“I don’t live here anymore. I’m just visiting.” These were the words my 19-year-old son, who had just returned from a year abroad on a gap year program, uttered recently in the middle of a family dinner.
Yes, he said it when he was tired and annoyed. And yes, a few hours later he looked to me for help and advice just as he did when he was still in high school. But it was still one of the most piercing proclamations ever to have come out of his mouth. As a mom who survived his difficult early teenage years, that’s saying a lot.
The Truth Hurts
On some level his statement was true. For nearly a year, he hasn’t slept at home for more than a few days at a time. But in my mind, my home is still his home. He still has a room here. His possessions still clutter that room. He still uses the family car, and he still helps himself to food in the refrigerator without asking.
But in his mind, he has moved on: this is still the place where his family and his siblings live, but it’s not his home; it’s his parents’.
I remember when I came home from my first post-high-school year, feeling much the same way he does now. My mother, who was witness to my son’s life-changing sentence, was quick to remind me of a strikingly similar, though less blunt, statement I had said to her back then. Just in case I had forgotten.
Logically, I know that my son’s sentiment is a normal one, a healthy one and certainly not completely unexpected. Even so, I had to leave the dinner table to compose myself as those words hung in the air, ringing in my head.
My first two children were born only 14 months apart. When they were toddlers, I was completely overwhelmed much of the time. I had moments when I didn’t know how I was going to get through that very difficult stage. I was fond of telling myself that I wasn’t cut out to parent three-year-olds.

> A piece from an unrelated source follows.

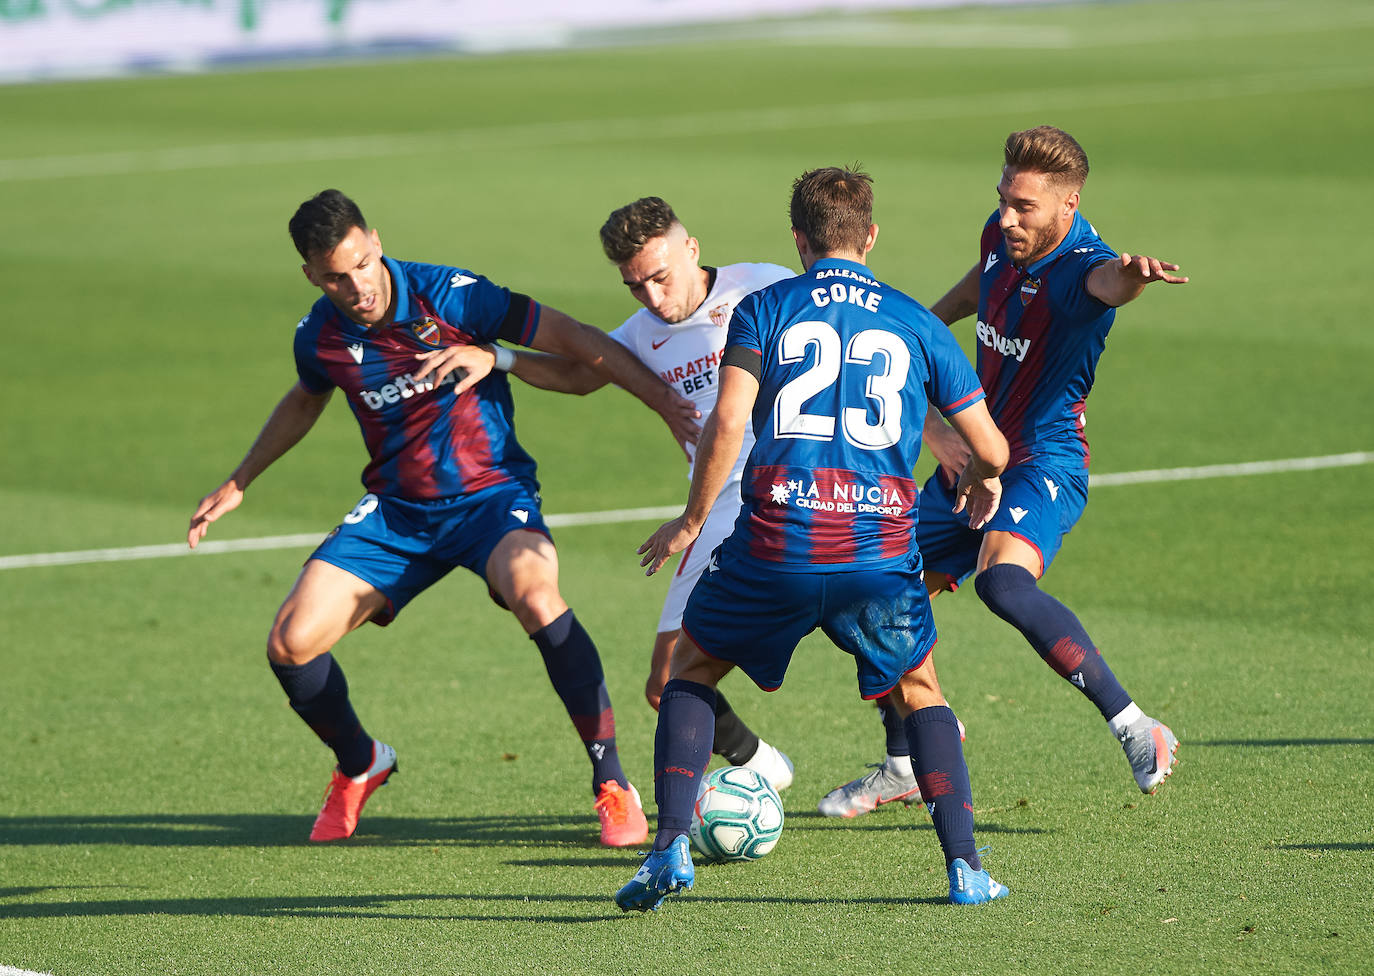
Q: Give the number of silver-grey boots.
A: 2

When they entered their teen years, I admit I sometimes dreamed about the day they would leave the house. I would have some relief from the frequent tensions of living with constantly changing and developing almost adults.

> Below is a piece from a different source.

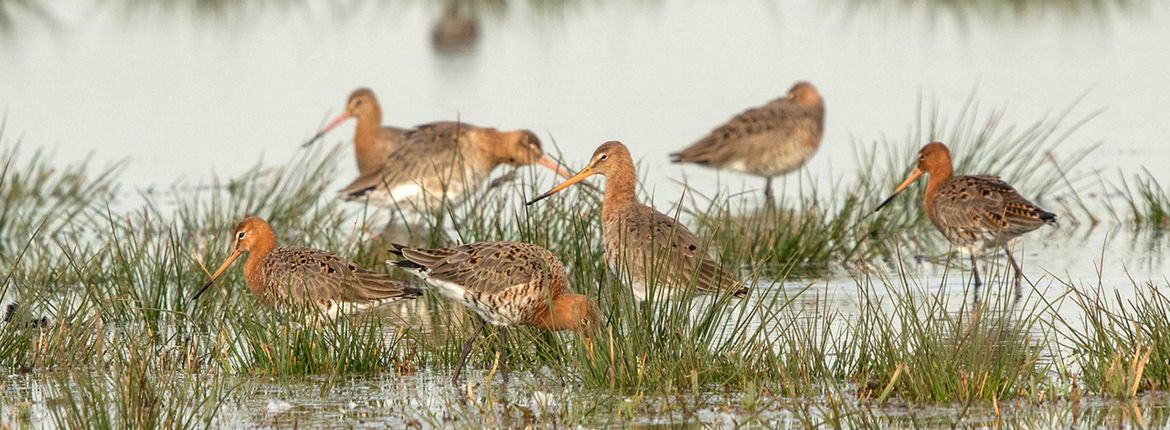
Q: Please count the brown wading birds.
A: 7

The Dual Emotions Regarding My Son’s Independence
Now that my oldest child has made clear that he sees himself as independent from me (although we’re still awaiting his financial independence), I am torn between feelings of pride and of rejection.

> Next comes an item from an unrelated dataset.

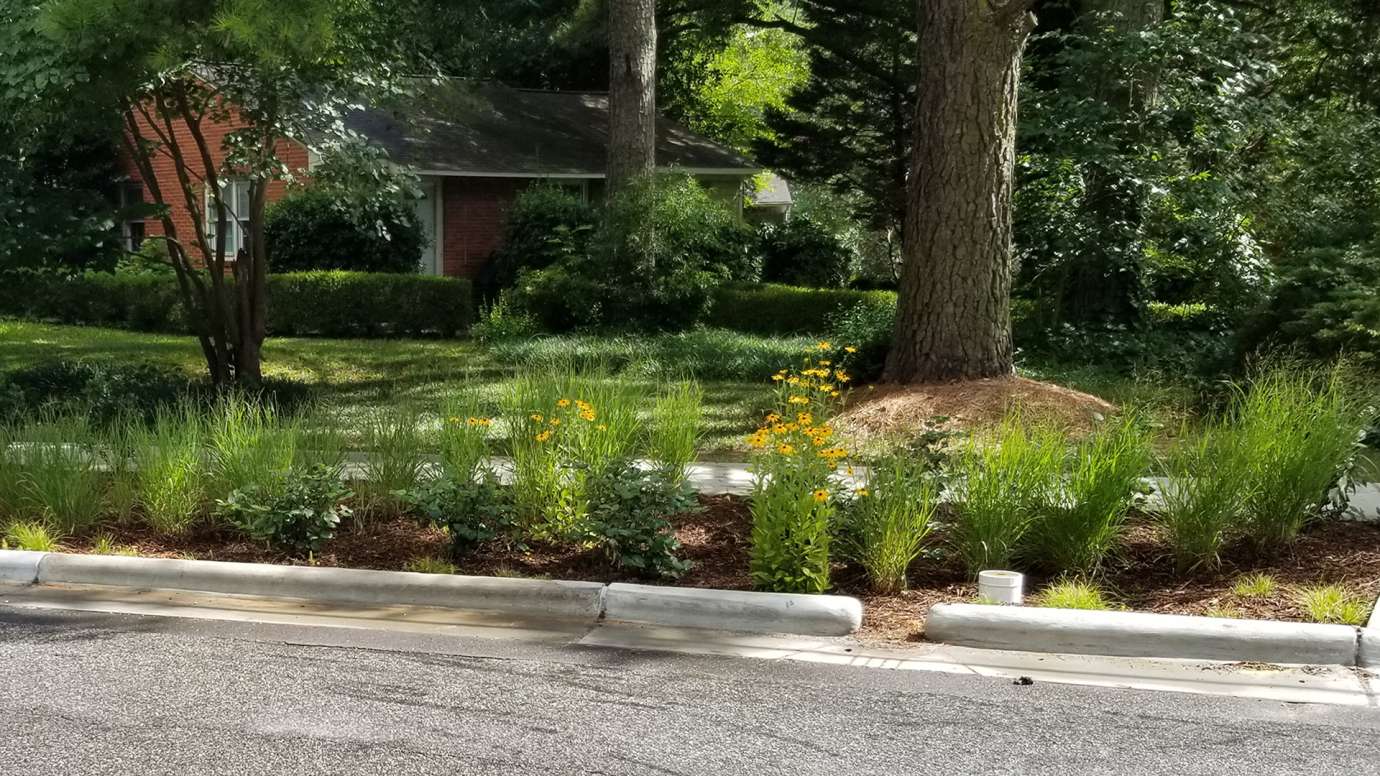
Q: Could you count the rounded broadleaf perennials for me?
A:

Pride for the amazing, put-together adult that he is fast becoming and rejection for the way he is pushing me (and not always so gently) away in the process.
So what now? My household is about to go from three teenagers to only one in the span of two years. I don’t know yet what that means for me or for them, especially not for the one child who will be left at home as an ostensibly only child. What I do know is that my life has changed from the “normal” of the last 13 years. My two oldest “children” are now young adults who must find their way on their own, with only occasional guidance from me.
As hard as it was to raise them, it’s harder to let them go.
Hopefully, although he says he doesn’t live here anymore, my son (and his sisters) will always think of our home as a place of safety and refuge, a place he can come back to whenever he feels the need, and most importantly, a place he can always call home.